Collected data entries:

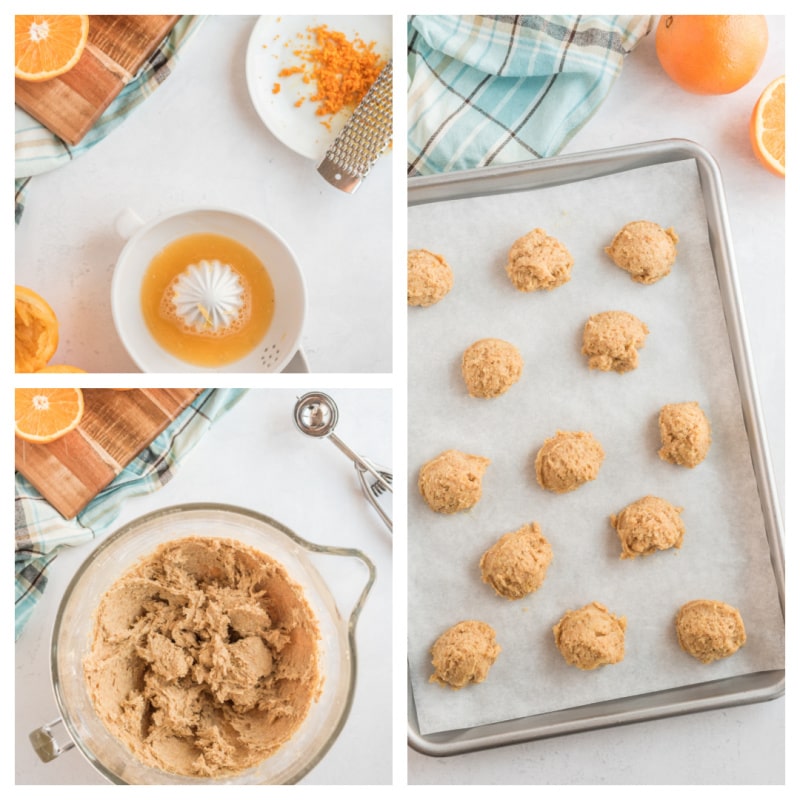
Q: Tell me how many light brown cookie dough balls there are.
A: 13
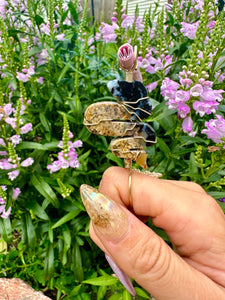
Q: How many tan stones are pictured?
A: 2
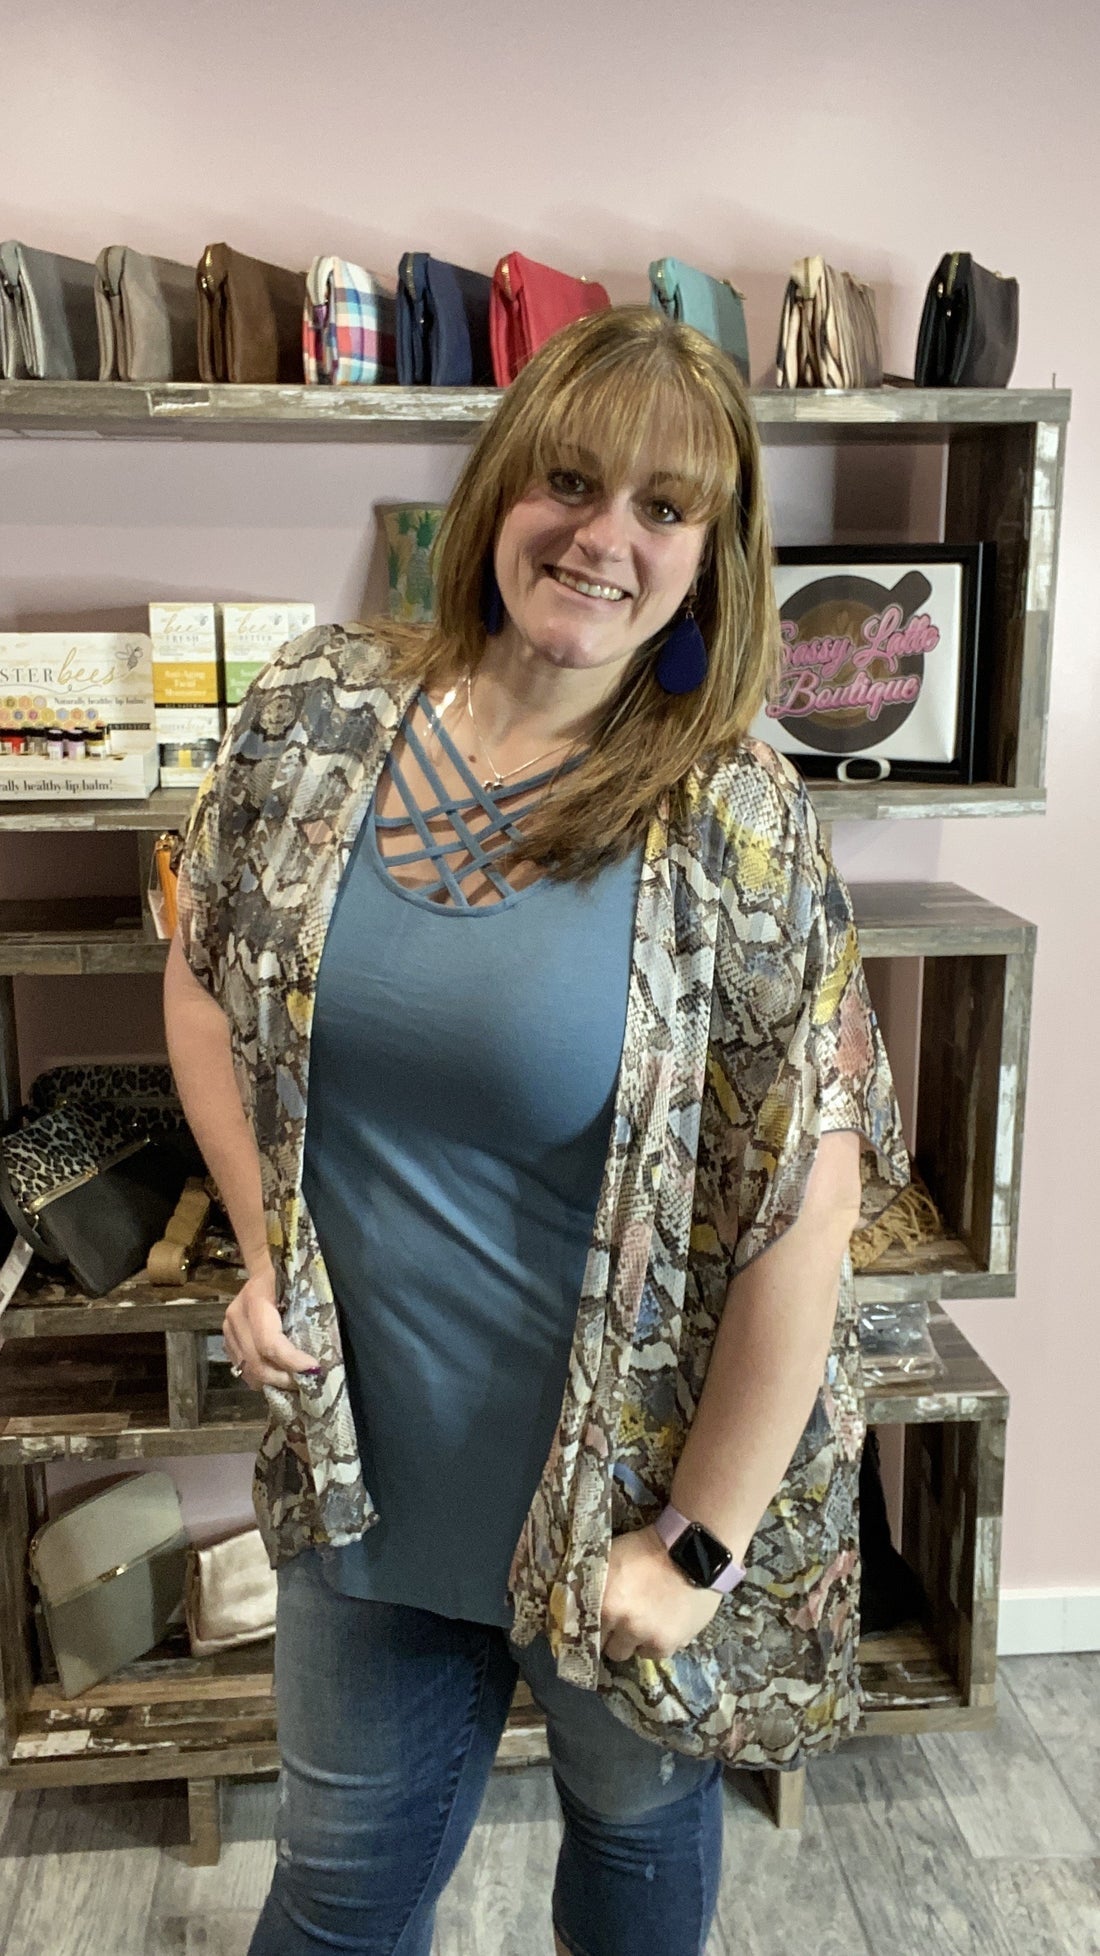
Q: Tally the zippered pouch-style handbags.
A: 9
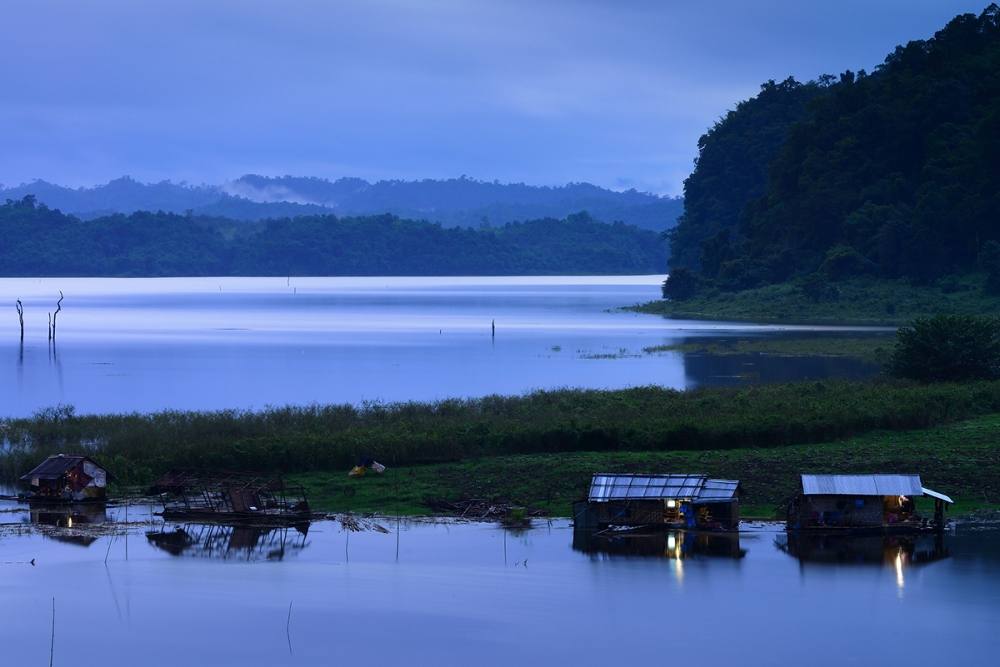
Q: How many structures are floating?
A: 4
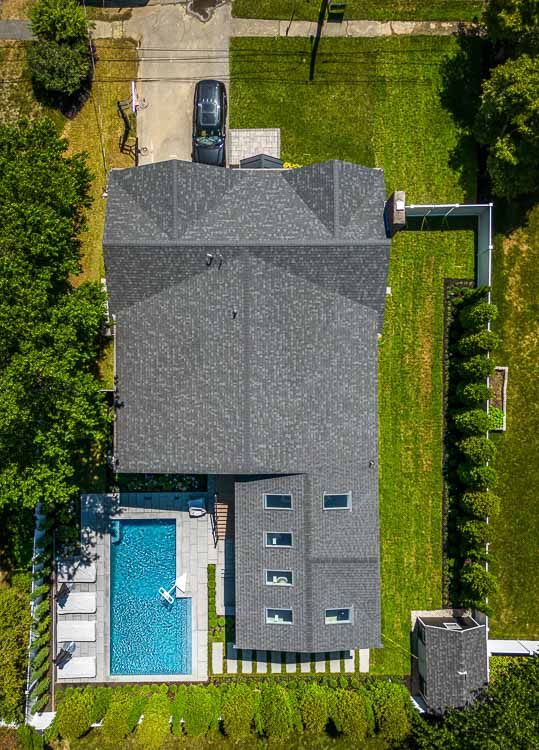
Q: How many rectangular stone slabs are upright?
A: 11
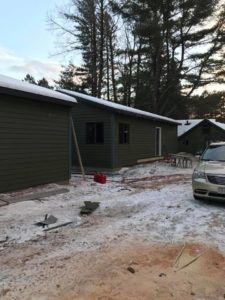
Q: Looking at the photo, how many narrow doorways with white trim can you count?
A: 1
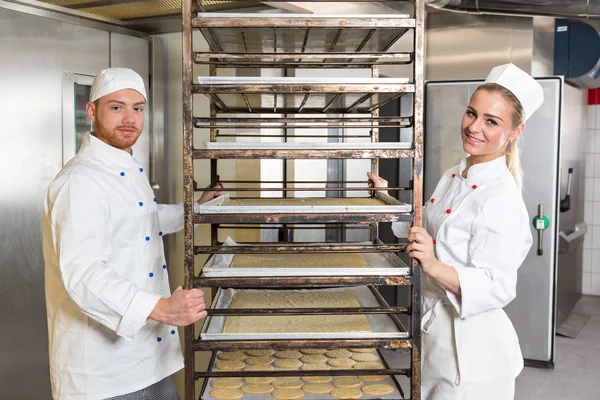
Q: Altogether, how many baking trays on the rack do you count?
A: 7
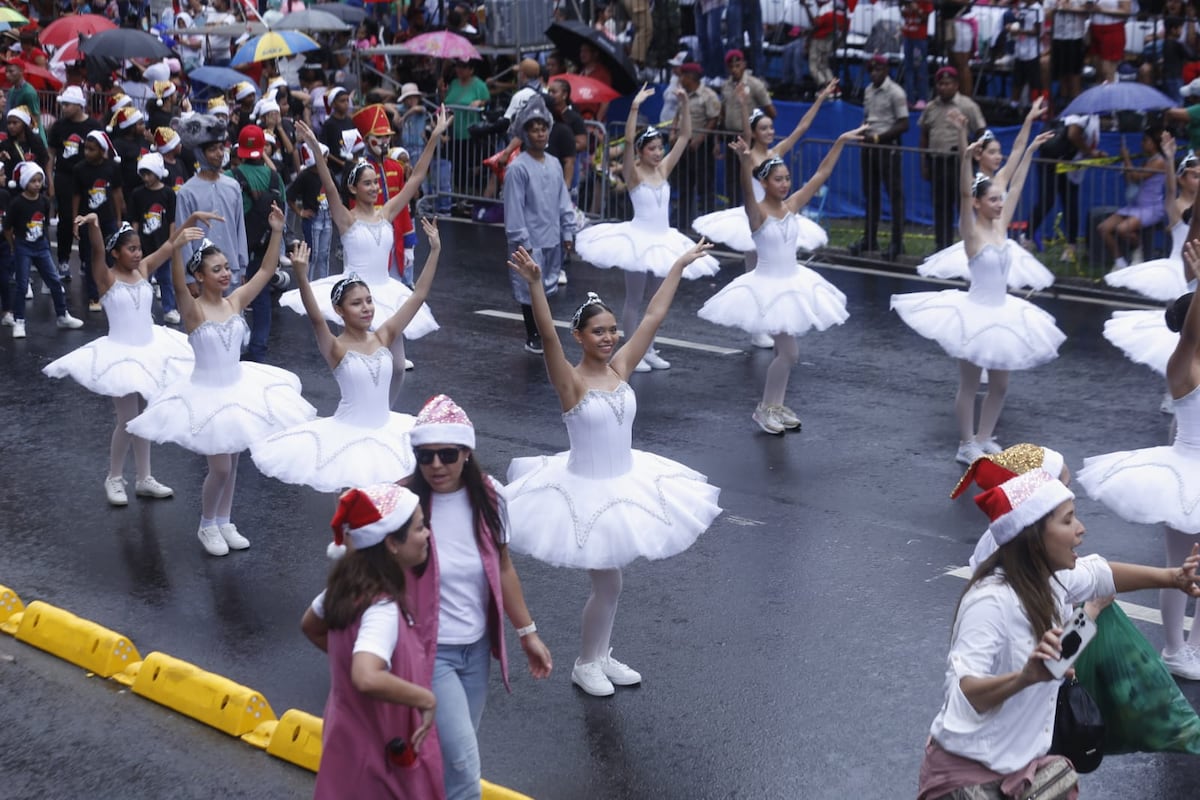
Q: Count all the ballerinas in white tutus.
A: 13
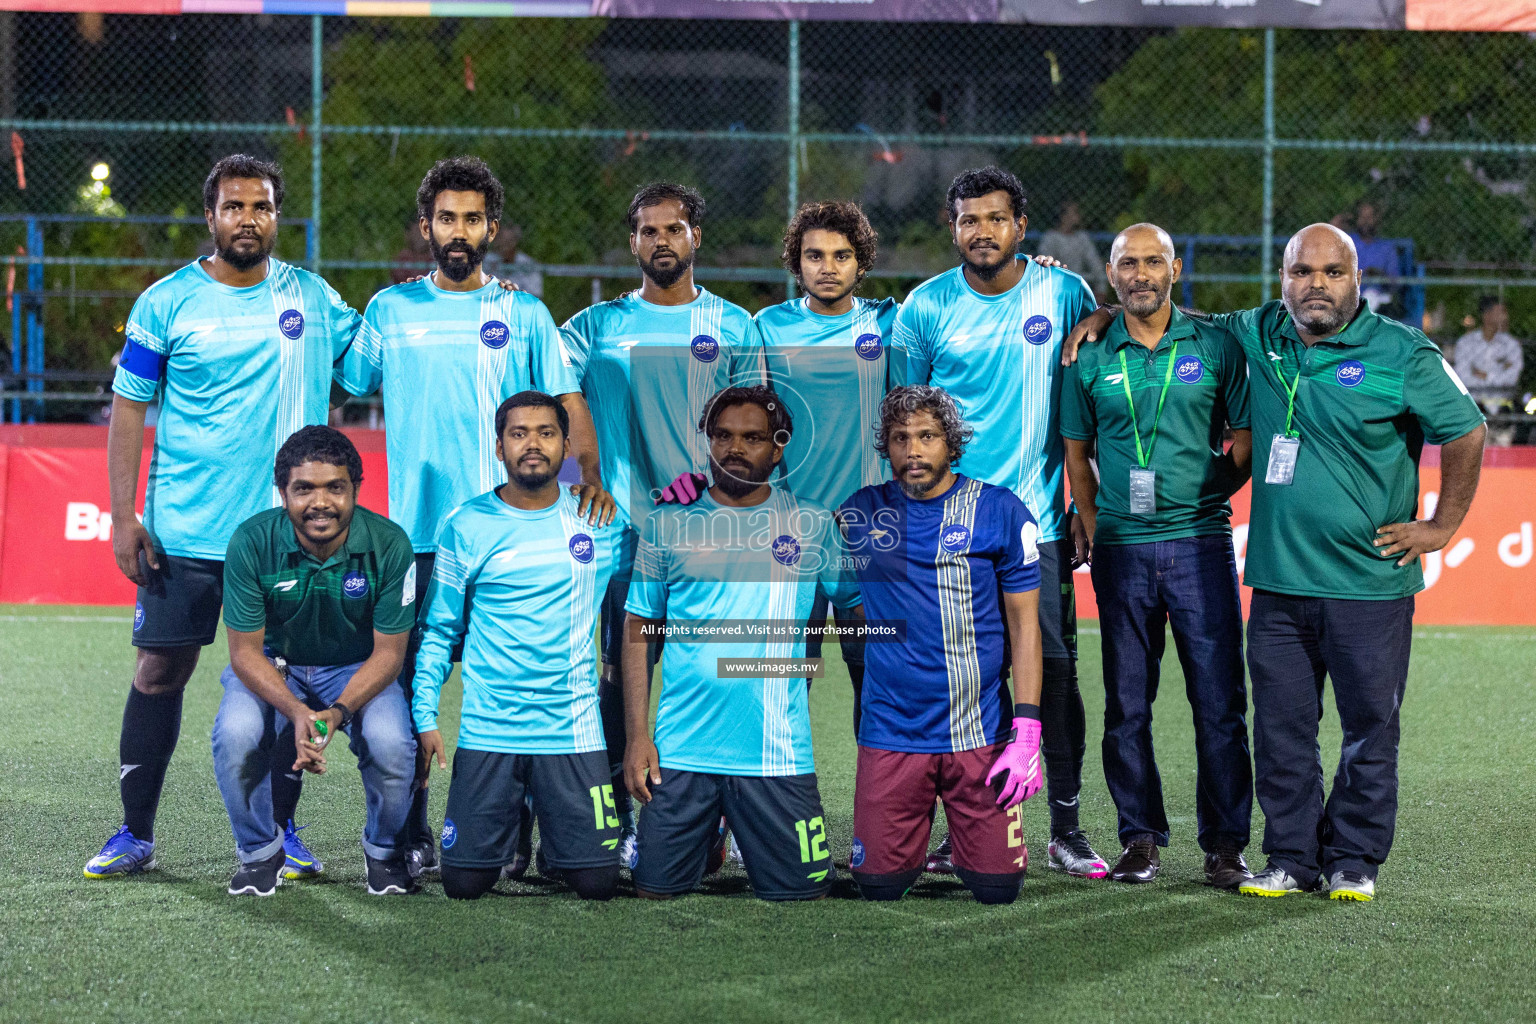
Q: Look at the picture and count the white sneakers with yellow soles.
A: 2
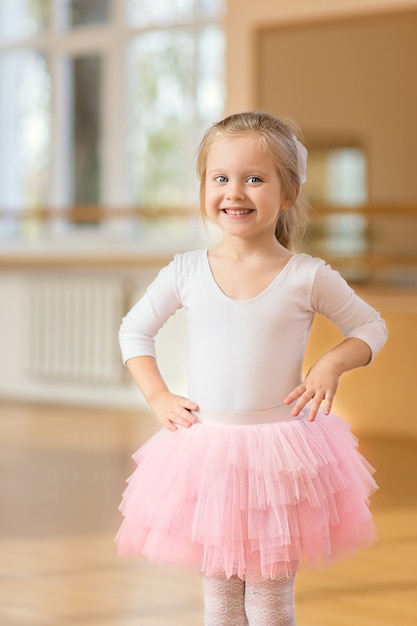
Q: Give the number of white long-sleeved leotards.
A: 1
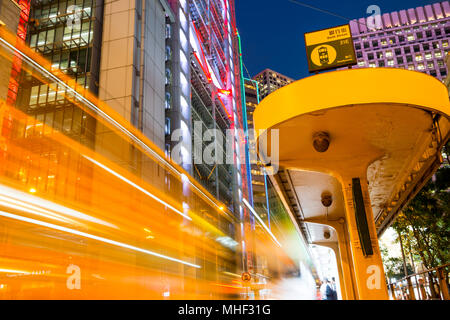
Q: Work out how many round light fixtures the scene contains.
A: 3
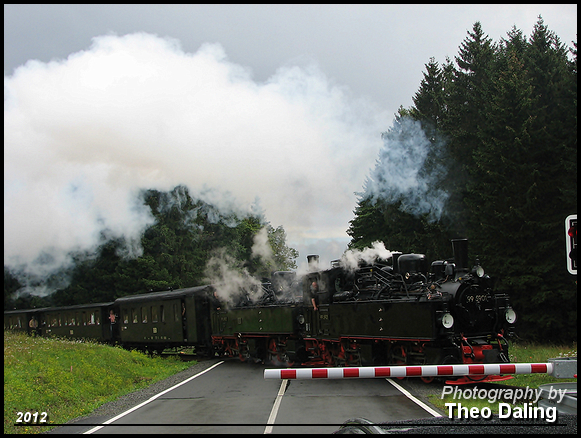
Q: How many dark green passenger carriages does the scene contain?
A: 3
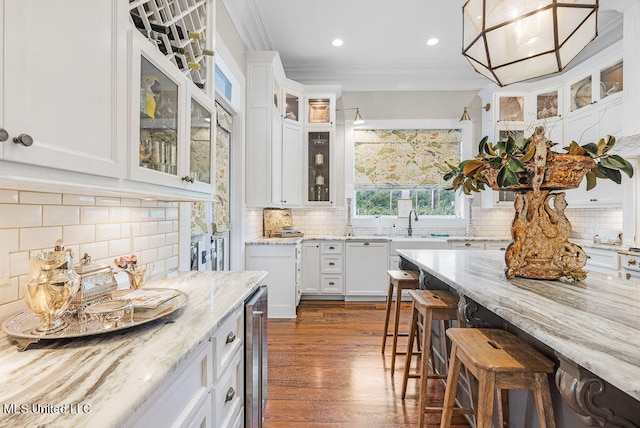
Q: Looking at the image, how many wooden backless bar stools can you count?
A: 3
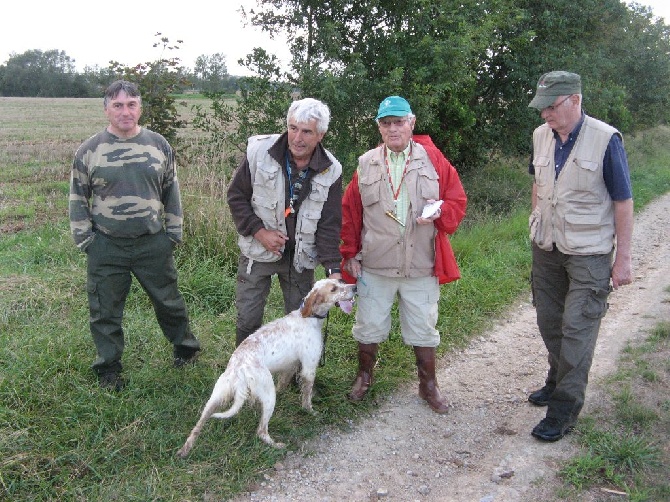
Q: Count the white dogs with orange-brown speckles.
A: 1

(EXERCISE OBJECTIVE):
Show each line in the data where the string "scene" appears.

(RESPONSE TO THE EXERCISE):
Q: Work out how many round light fixtures the scene contains.
Q: How many dark green passenger carriages does the scene contain?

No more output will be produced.